Para os dias frios

Começou o inverno nos trópicos, o que nem sempre garante temperatura baixas em alguns cantos. E como pregou Djavan, nos dias frios, bom mesmo é encontrar um bom lugar para ler um livro. Para combinar com a temporada das férias do meio do ano, aqui vão algumas leituras que esquentam a estação.

Margaret Atwood virou moda no Brasil depois da telessérie baseada em seu Conto da aia. Quando não está criando ficção, a autora canadense é uma respeitada conferencista, com análises brilhantes sobre literatura, meio ambiente, política, feminismo e outros temas reunidos em Questões incendiárias – Ensaios e outros escritos (Rocco, R$ 101). São mais de cinquenta textos escritos entre 2004 e 20021, analisando o mundo contemporâneo, seus dilemas, dramas e saídas para as tragédias anunciadas, prementes no século XXI. A desigualdade socioeconômica, o conceito de democracia, o totalitarismo e a urgência para minimizar a crise climática são esquadrinhados ao lado da modernidade de Charles Dickens, a admiração pela conterrânea Alice Munro e o fenômeno da Annemania, surgido depois que o romance Anne de Green Gables virou série de televisão, encantando multidões.

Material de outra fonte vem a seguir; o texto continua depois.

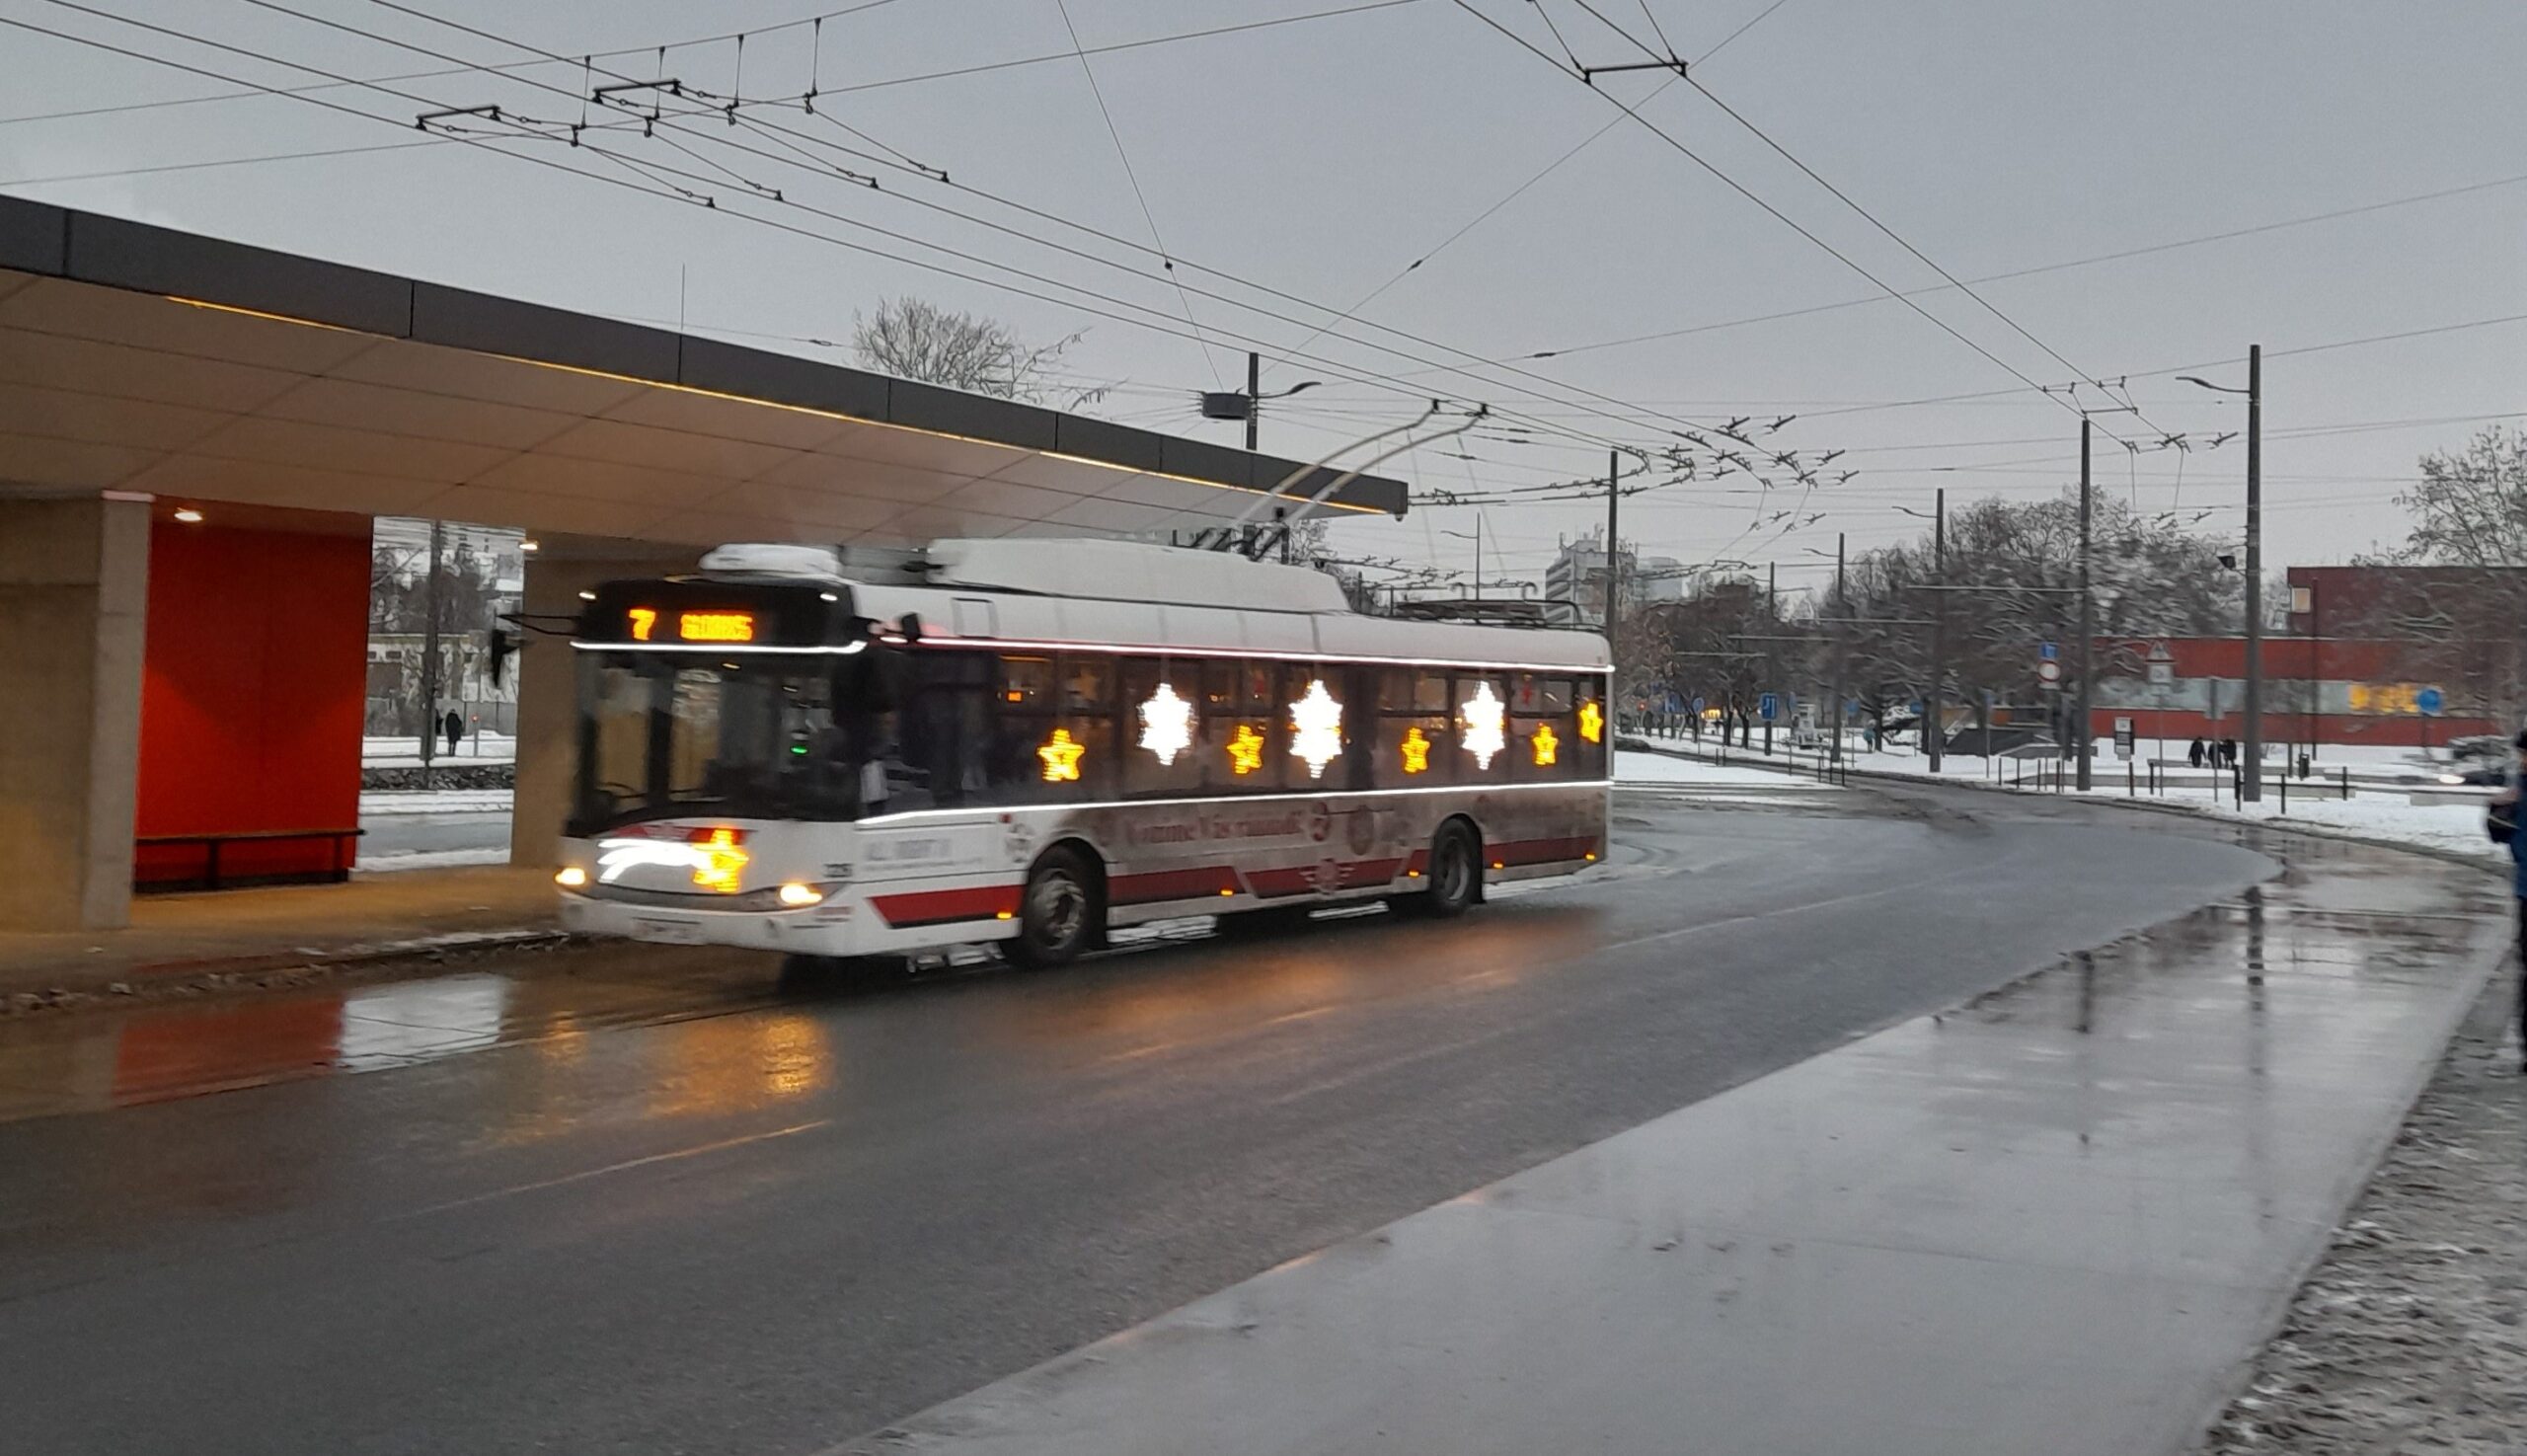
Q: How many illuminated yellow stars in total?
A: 6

Atwood sabe, como poucos, tratar das contradições e da esperança na modernidade.

Com Duas vidas (Ayiné, R$ 33), Emanuele Trevi ganhou o Strega, a principal premiação literária italiana, de 2021, com um belo ensaio sobre os amigos Rocco Carbone e Pia Pera, ambos escritores, que morreram prematuramente. Todos se conheceram na juventude, construíram carreiras sólidas e mantiveram-se relativamente próximos, apesar de divergirem, como é comum entre os que privam de convivência intensa. Nessas memórias com raras lamentações, a amizade se impõe à saudade.

Com apresentação repleta de elogios do celebrado Marlon James, Histórias selecionadas (Intrínseca, R$ 97) reúne 52 textos, entre contos e trechos de romances, de Neil Gaiman, o cultuado criador de uma consistente obra de fantasia em 40 anos de carreira. No simpático prefácio, Gaiman explica sua dificuldade em definir-se como autor de um só gênero literário que, apesar da popularidade, permanece desconhecido para os taxistas com quem conversa ao se dirigir para algum destino. Apenas um, entre tantos, lhe pediu um autógrafo e o abraçou (“Foi uma anomalia”, diz Gaiman”). Os textos escolhidos por votação de leitores seguem ordem de publicação, oferecendo uma ampla visão sobre a evolução e a abrangência do trabalho do autor.

O título bastante descritivo de O primeiro golpe do Brasil – Como D. Pedro I fechou a Constituinte, prolongou o escravismo e agravou a desigualdade entre nós (Máquina de Livros, R$ 59), do jornalista Ricardo Lessa, pode abalar quem nutre uma imagem romântica do primeiro imperador brasileiro. Afinal, diferente de outros países latino-americanos, o Brasil sempre teve um olhar carinhoso para a monarquia portuguesa, embora nem tanto em relação aos colonizadores. Enquanto no restante da América Latina, as lutas pela independência foram lideradas por nativos – ainda que miscigenados e descendentes de espanhóis -, o corte de laços com Portugal coube, no Brasil, a um português, que em 1823, fechou a primeira Assembleia Constituinte da jovem nação. A trajetória do príncipe que teria encarnado o espírito boêmio brasileiro é revista por Lessa com severidade. Nem Pedro gritou “Independência ou morte” – frase copiada de um movimento político no México, 12 anos antes –, nem o Ipiranga tinha margens plácidas – é um riacho com corredeiras, lembra o autor. O Pedro jovial e mulherengo dá lugar a um autoritário que deixou o Império – e um filho de apenas cinco anos em seu lugar – para defender a manutenção da coroa em mãos de sua filha, Maria da Glória, cujo marido e tio, Miguel, lutou para derrubar do trono. Para Ricardo Lessa, o retorno a Portugal fez de Pedro herói em sua terra natal, mas não no país onde se criou e no qual se fez soberano.